Il congiunto: «Un’emozione fortissima difficile da raccontare, la fine di incubo Nel 2011 poteva scappare, non l’ha fatto perché certo della sua innocenza»
TORTORETO. «Torno a casa per Natale». La voce rotta dall’emozione, la commozione che viaggiava da un capo all’altro del telefono: è così che Denis Cavatassi ha fatto sentire la propria voce ai famigliari, dopo aver trascorso quasi due anni in un carcere di massima sicurezza dall’altra parte del mondo, chiuso in un lungo silenzio rotto solo dalle poche lettere concesse.
Con questa telefonata, nel primo pomeriggio di ieri, ha voluto anche confermare a tutti a Tortoreto che le notizie che giravano da qualche ora erano vere: la Corte Suprema della Thailandia lo aveva fatto tornare un uomo libero e lui aveva già lasciato il carcere. Libero di richiedere il passaporto e di prendere un aereo il più presto possibile, per tornare in Italia e riabbracciare i suoi cari dopo l’inferno. «Ha chiamato appena ha potuto per tranquillizzarci, era felicissimo.
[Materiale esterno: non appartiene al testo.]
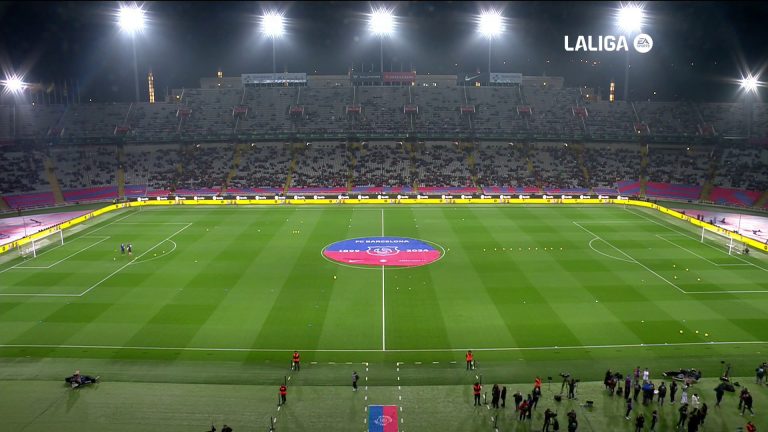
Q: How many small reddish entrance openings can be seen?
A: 12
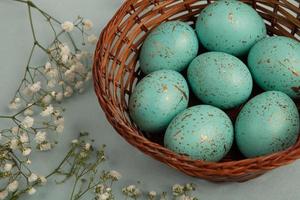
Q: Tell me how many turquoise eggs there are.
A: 7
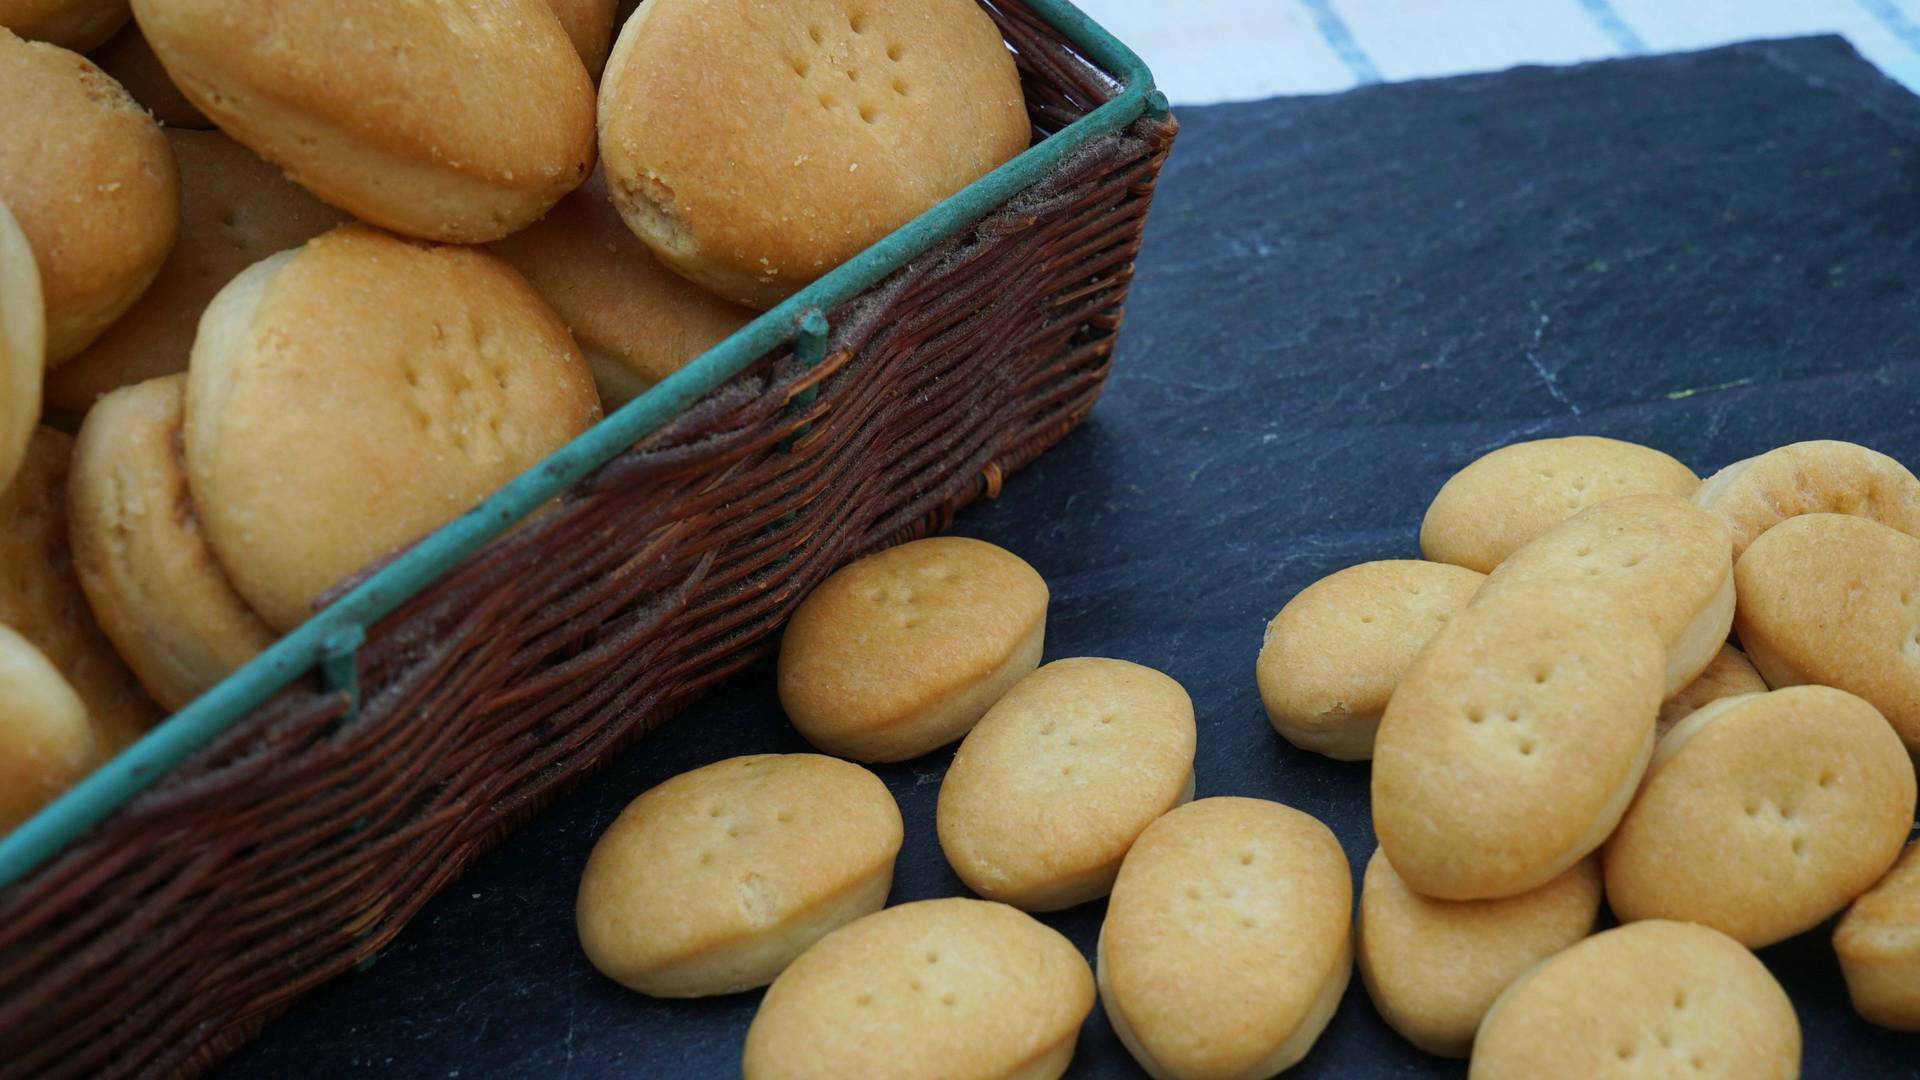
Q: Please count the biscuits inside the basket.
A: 13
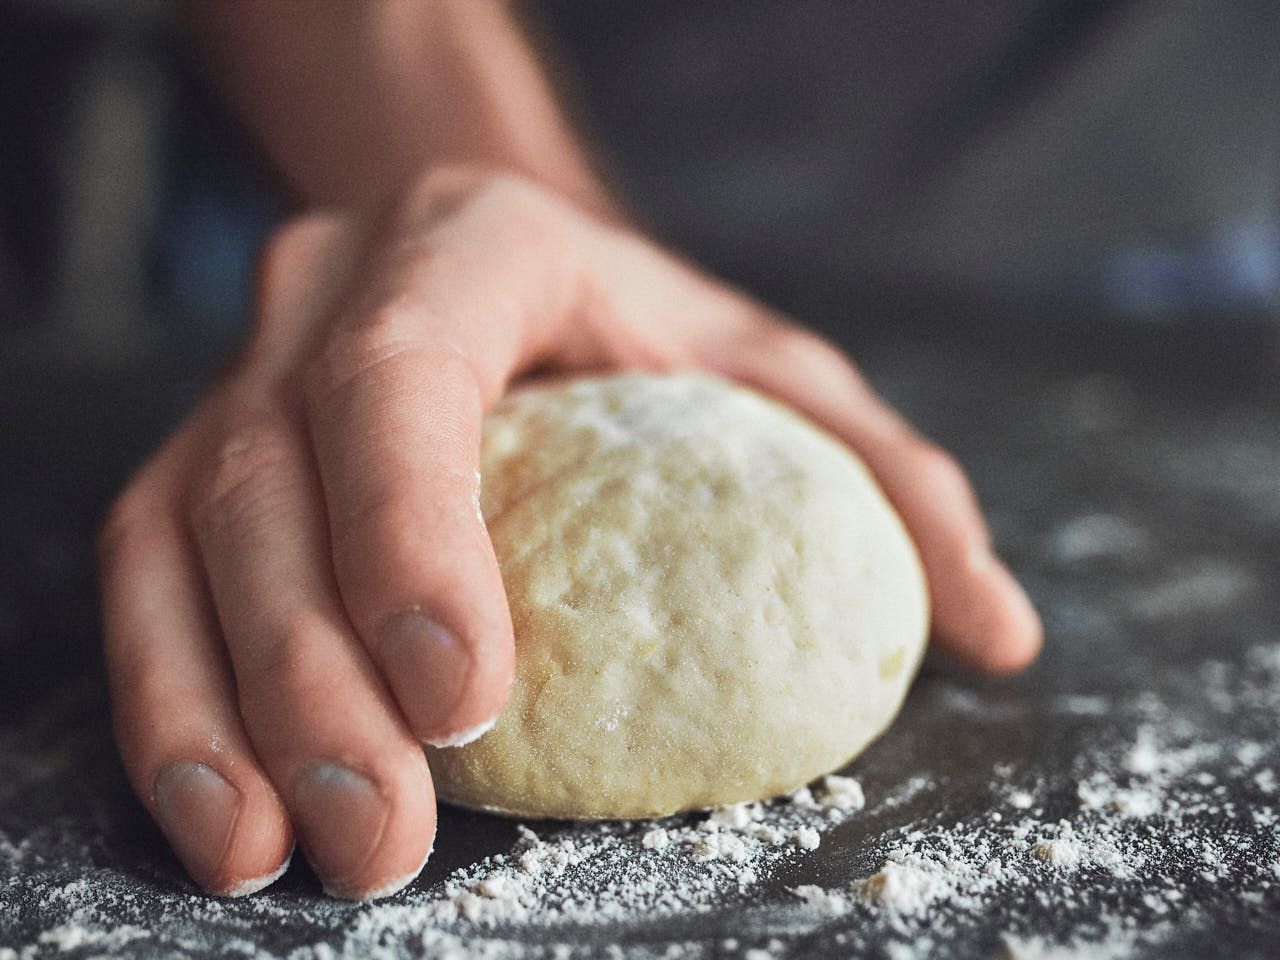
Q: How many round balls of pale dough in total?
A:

Abbiamo provato un’emozione fortissima e difficile da spiegare, che ha cancellato anni da incubo per lui e per noi» a raccontarlo è stato il fratello Adriano.
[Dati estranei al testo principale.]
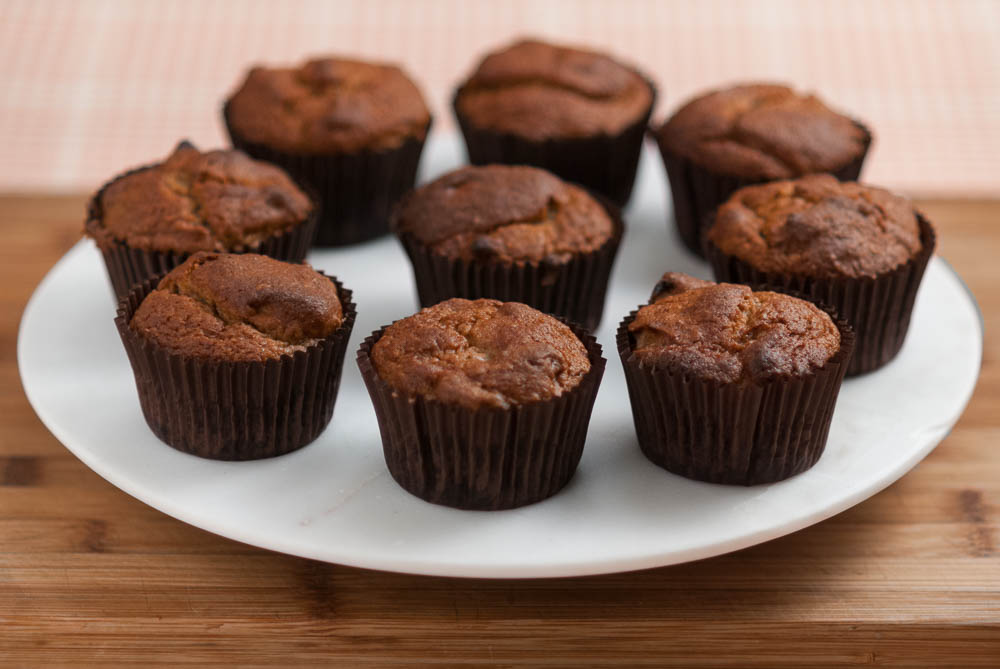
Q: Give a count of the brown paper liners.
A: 9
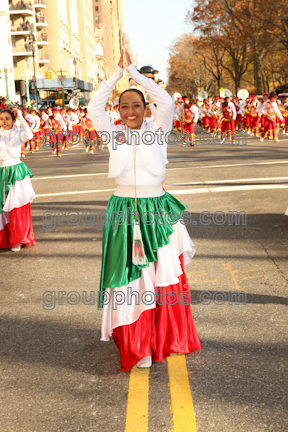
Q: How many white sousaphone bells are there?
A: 5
La sorella Romina, che è stata in prima linea nella difficile battaglia legale che ha coinvolto la famiglia Cavatassi in questi lunghi anni, ha invece ricordato con orgoglio la decisione di Denis di affrontare il processo anziché fuggire dalla Thailandia quando ne aveva la possibilità «il suo desiderio di uscirne a testa alta e di dimostrare la sua innocenza è stato ripagato, sebbene con tanta sofferenza». Nonostante le migliaia di chilometri di distanza, in tanti hanno offerto il proprio contributo a Denis mentre viveva il suo dramma umano, sostenendolo anche nei momenti di massima difficoltà dal punto di vista giudiziario. Qualcuno mostrando la propria vicinanza con iniziative e lettere, grazie al canale di comunicazione attivato nei mesi scorsi dalla Farnesina, altri offrendo un apporto diretto nel tenere i riflettori sul dramma umano che viveva Denis e nel favorire una soluzione favorevole diplomatica e legale per ribaltare la condanna a morte. A tutti loro, la famiglia ha inviato un messaggio: «Ringraziamo tutti quelli che si sono battuti per la sua libertà. Denis torna a casa! Ed è merito di tutti voi».
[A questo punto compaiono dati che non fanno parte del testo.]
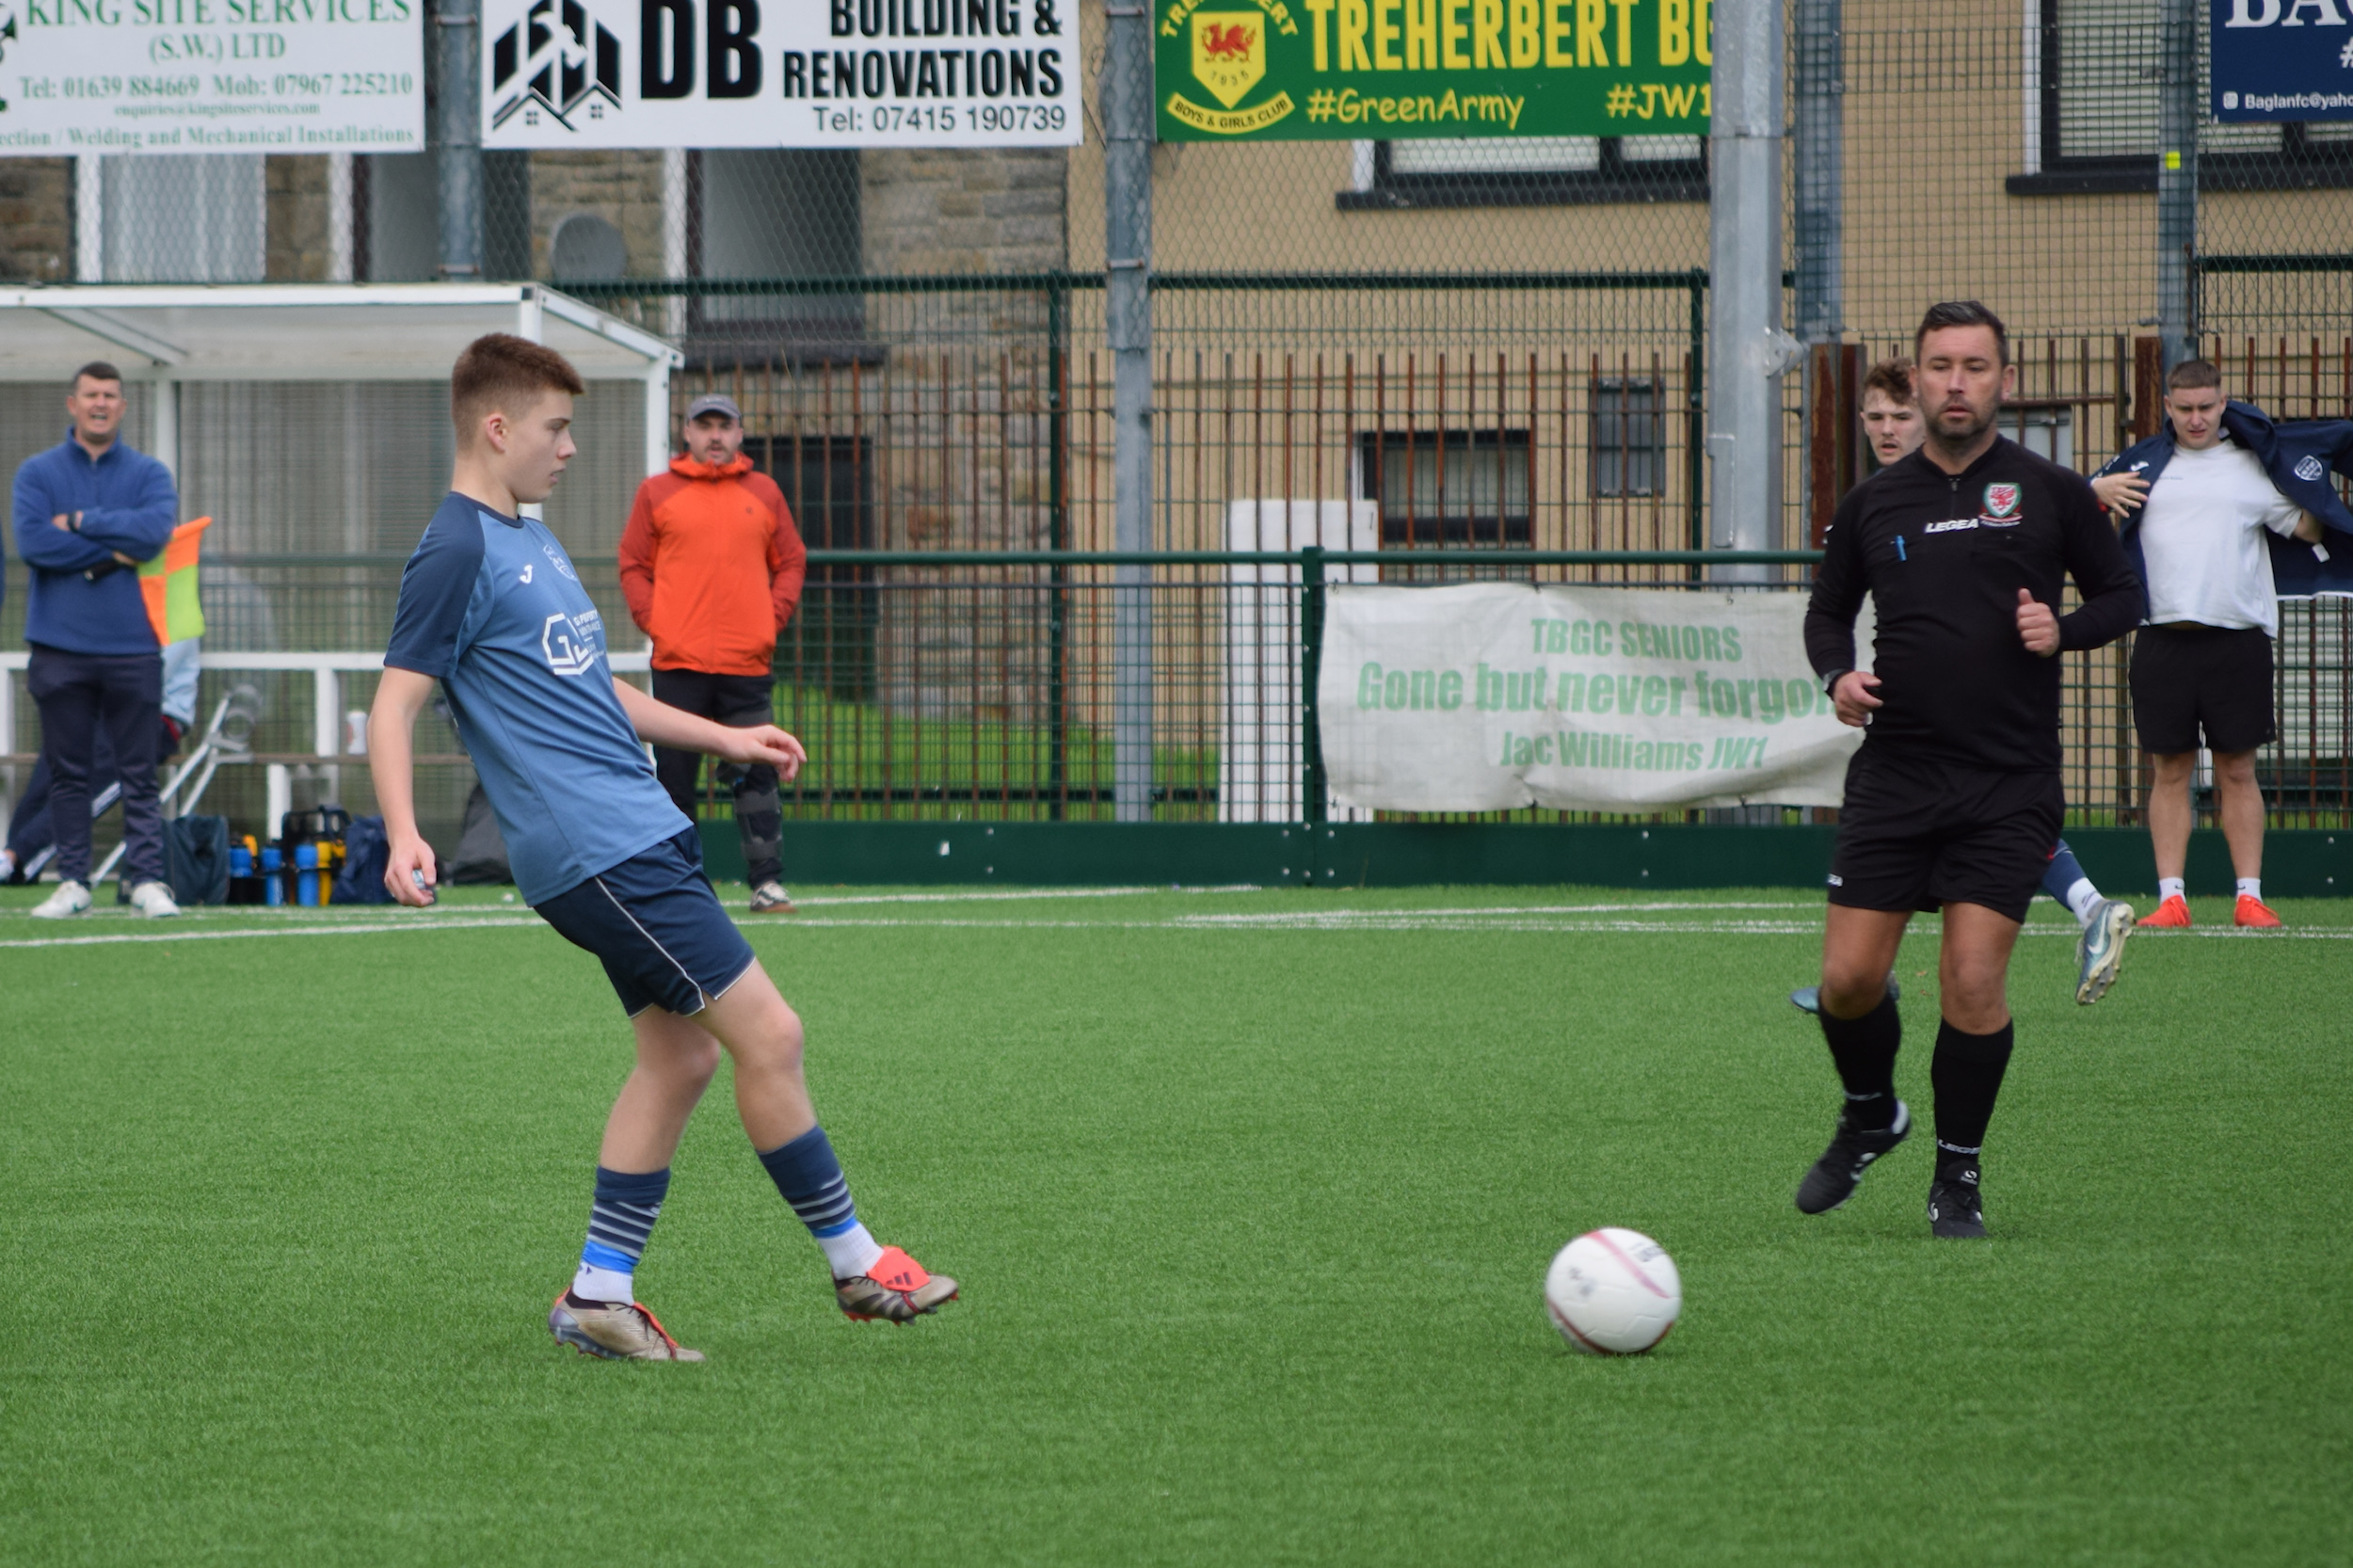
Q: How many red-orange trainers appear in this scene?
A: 2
Lunghissima la lista dei destinatari del messaggio. A partire dal personale del Ministero degli Affari Esteri fino al presidente della Camera dei Deputati Roberto Fico, passando per i legali e le autorità thailandesi. Ma anche scrittori, giornalisti, politici e personalità di livello nazionale. Un grazie sentito, poi, per i concittadini tortoretani e per tutti quelli che hanno fatto crescere il movimento intorno all’hashtag #freedenis. Una menzione speciale, inoltre, per le famiglie di due italiani uccisi all’estero e impegnate in prima linea che hanno sostenuto i Cavatassi, quella di Giulio Regeni e quella di Andrea Rocchelli.